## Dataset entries
##########

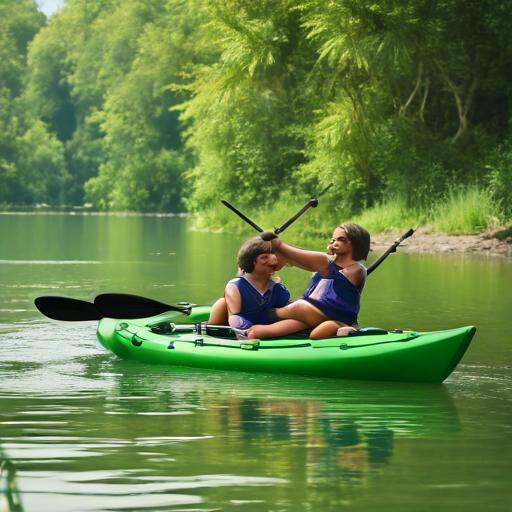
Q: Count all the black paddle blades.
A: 2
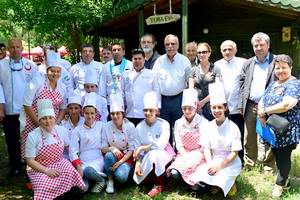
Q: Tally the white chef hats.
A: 9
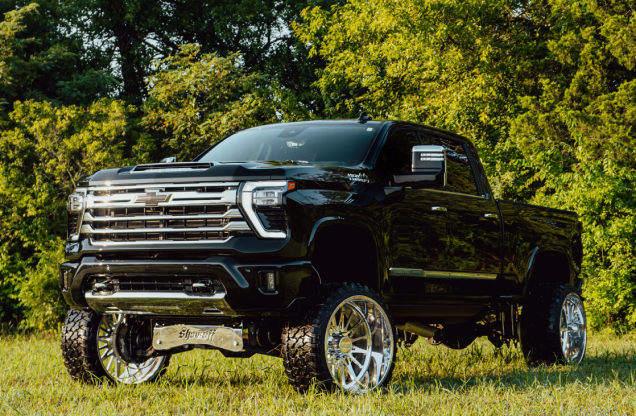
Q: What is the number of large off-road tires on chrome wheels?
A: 3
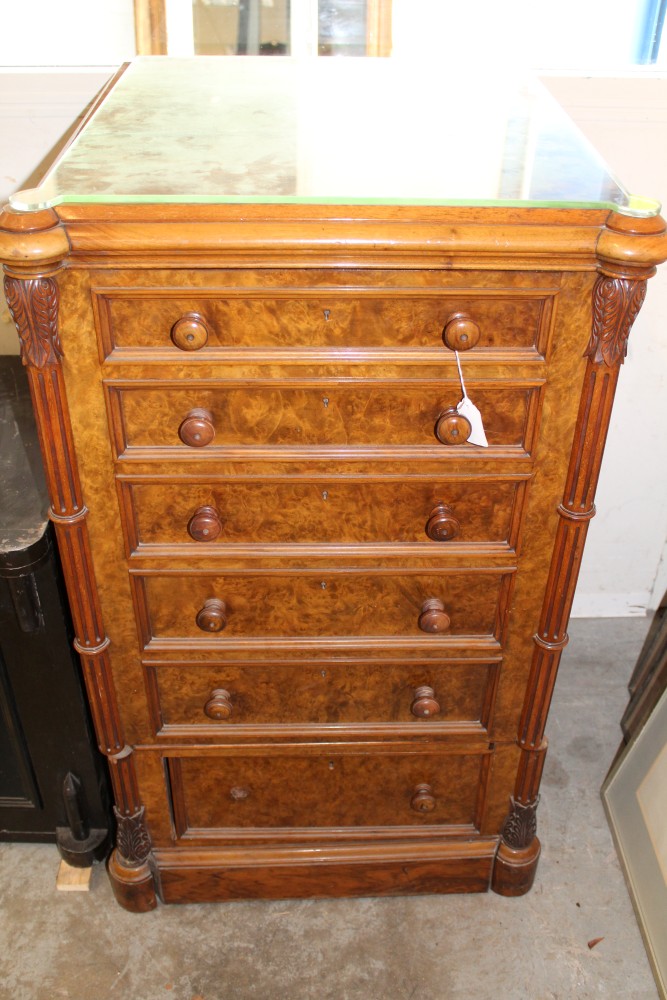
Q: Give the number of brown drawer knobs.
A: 11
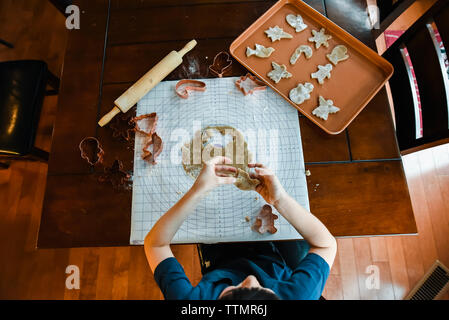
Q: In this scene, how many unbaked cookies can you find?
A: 10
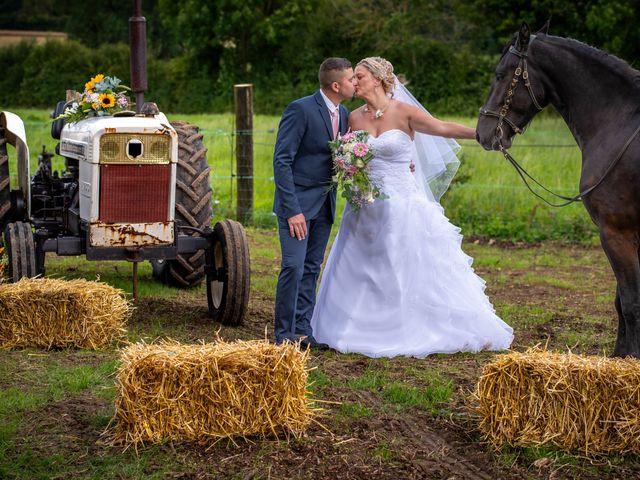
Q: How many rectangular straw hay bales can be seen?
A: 3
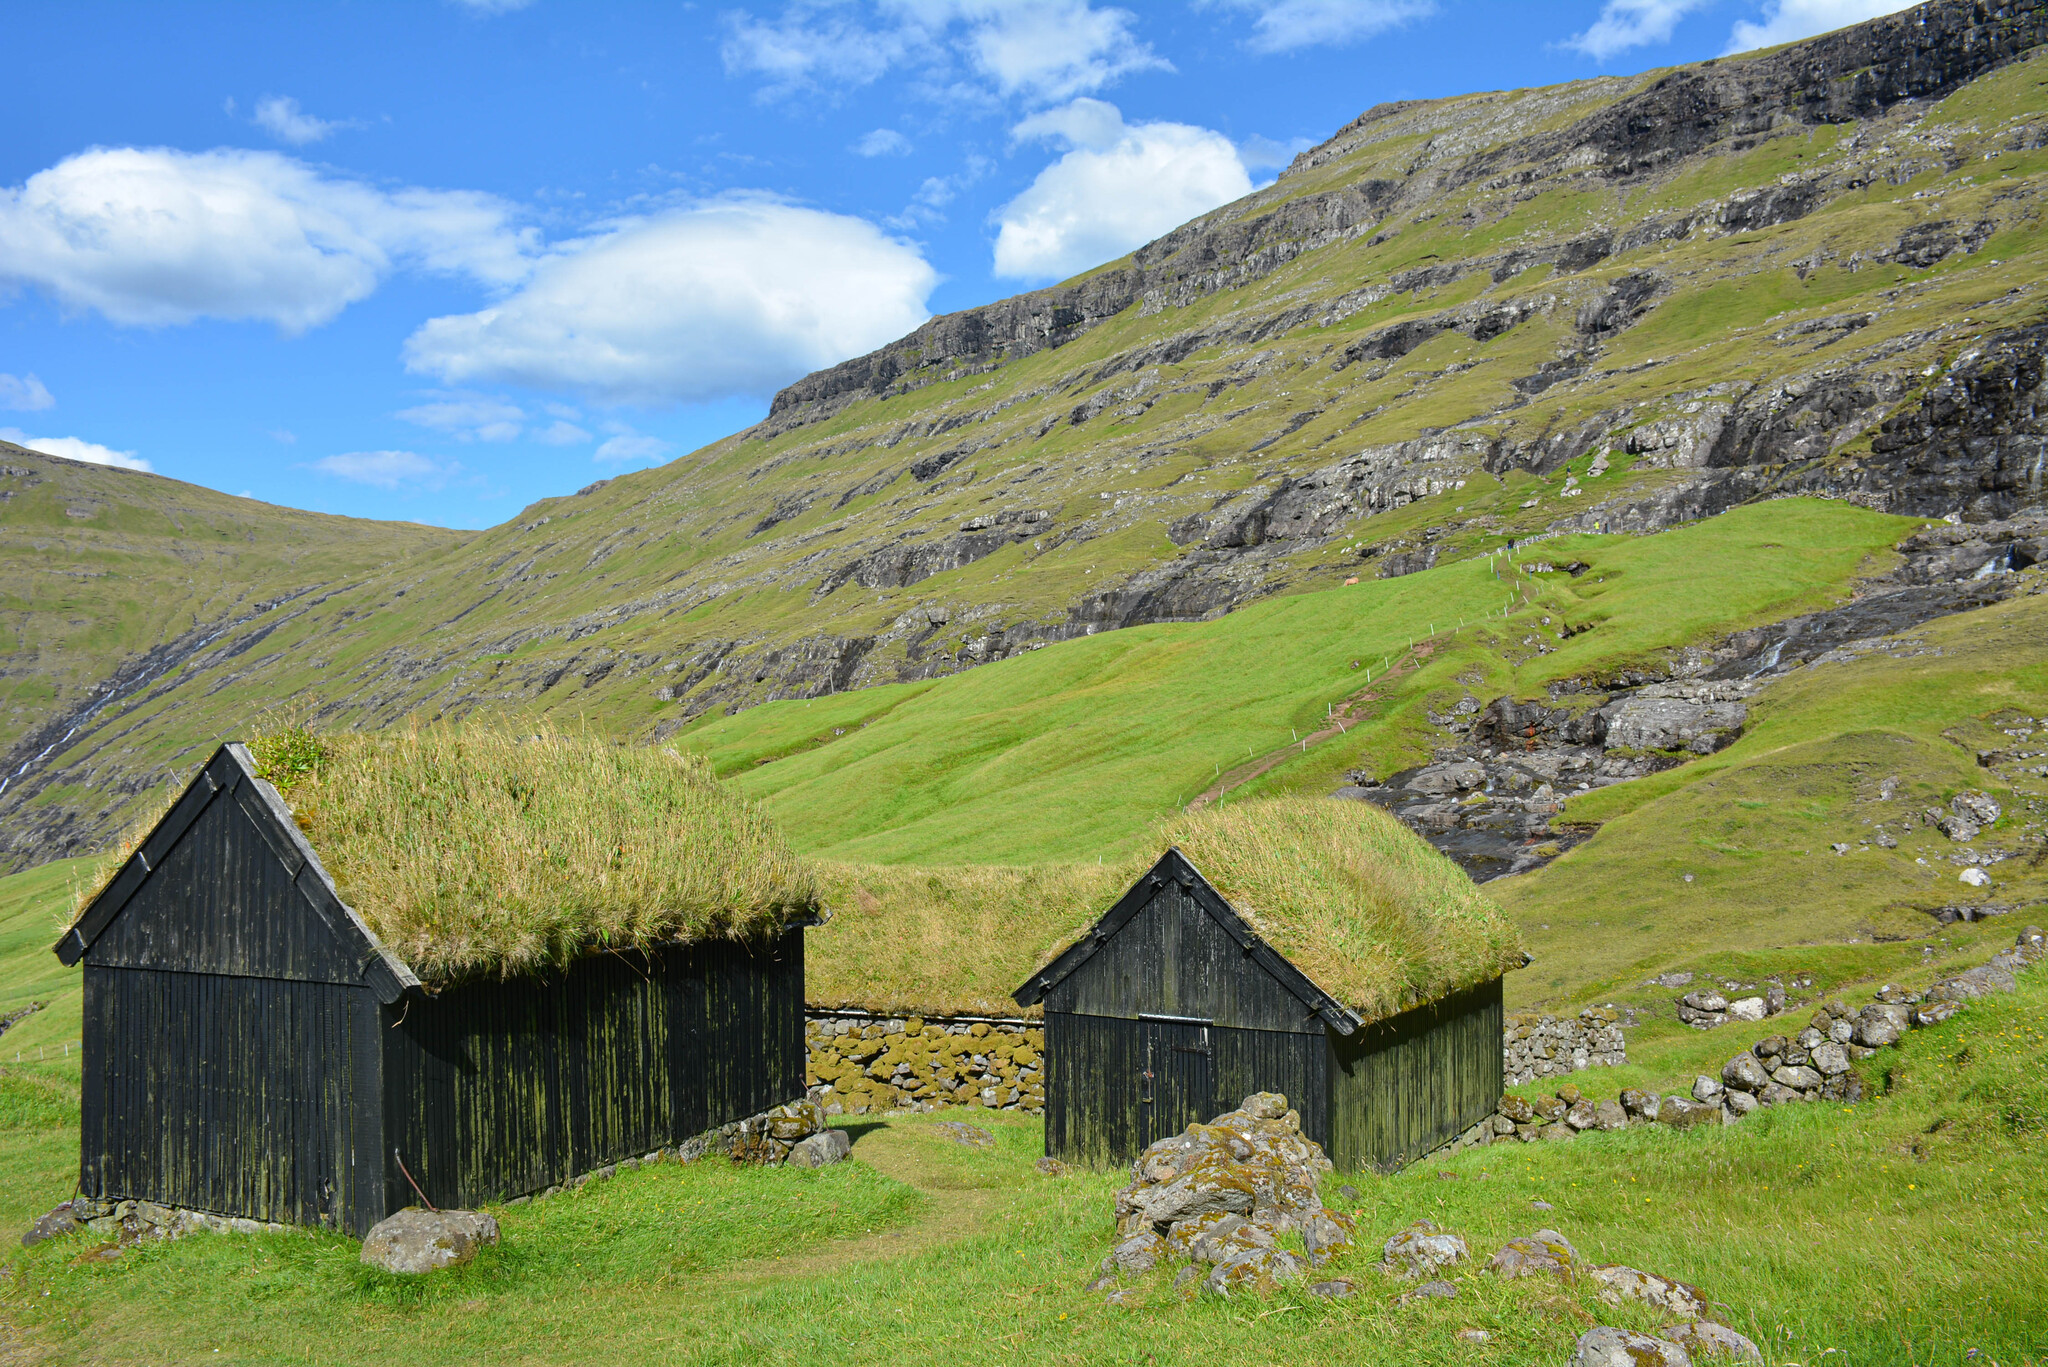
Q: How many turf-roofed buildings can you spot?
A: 3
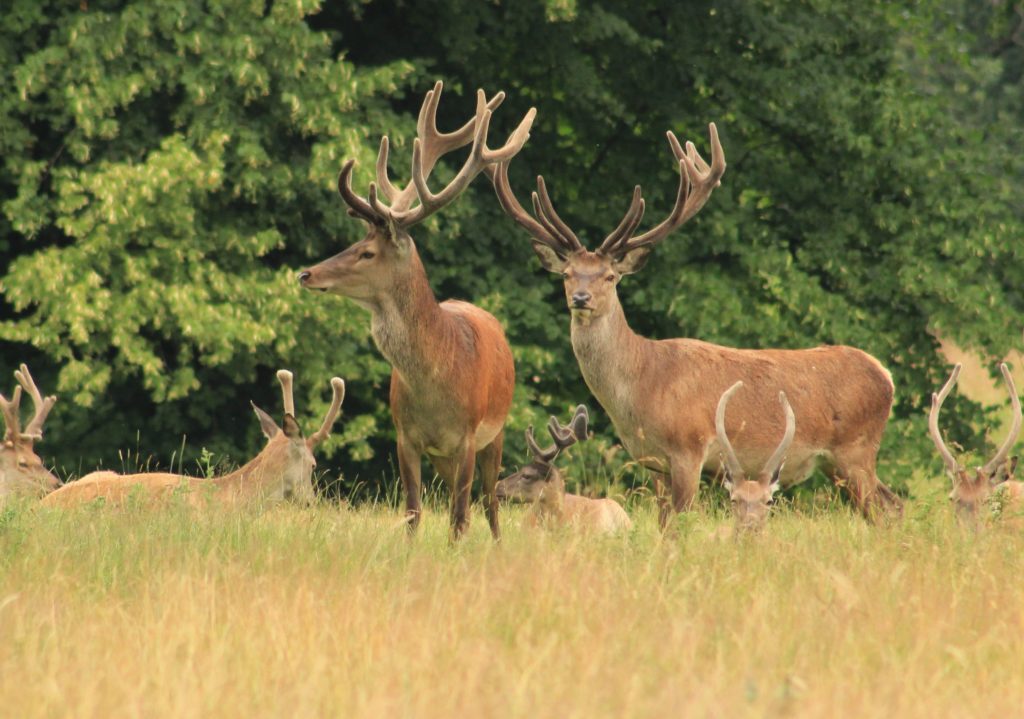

##########

## WHAT YOU ARE ASKED TO DO
Filter the records above for "number" and copy every matching line.

## SOLUTION FOR THIS PROBLEM
Q: What is the number of large off-road tires on chrome wheels?
Q: Give the number of brown drawer knobs.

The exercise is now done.